Task description »
Check each line of the entries below for the string "What"; copy every line where it appears.

Material provided »
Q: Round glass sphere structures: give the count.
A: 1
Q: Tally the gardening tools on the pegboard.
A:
---
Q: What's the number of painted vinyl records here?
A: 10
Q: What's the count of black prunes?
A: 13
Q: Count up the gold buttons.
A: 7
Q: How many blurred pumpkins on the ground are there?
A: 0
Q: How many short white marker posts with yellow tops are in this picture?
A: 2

Solution to the problem »
Q: What's the number of painted vinyl records here?
Q: What's the count of black prunes?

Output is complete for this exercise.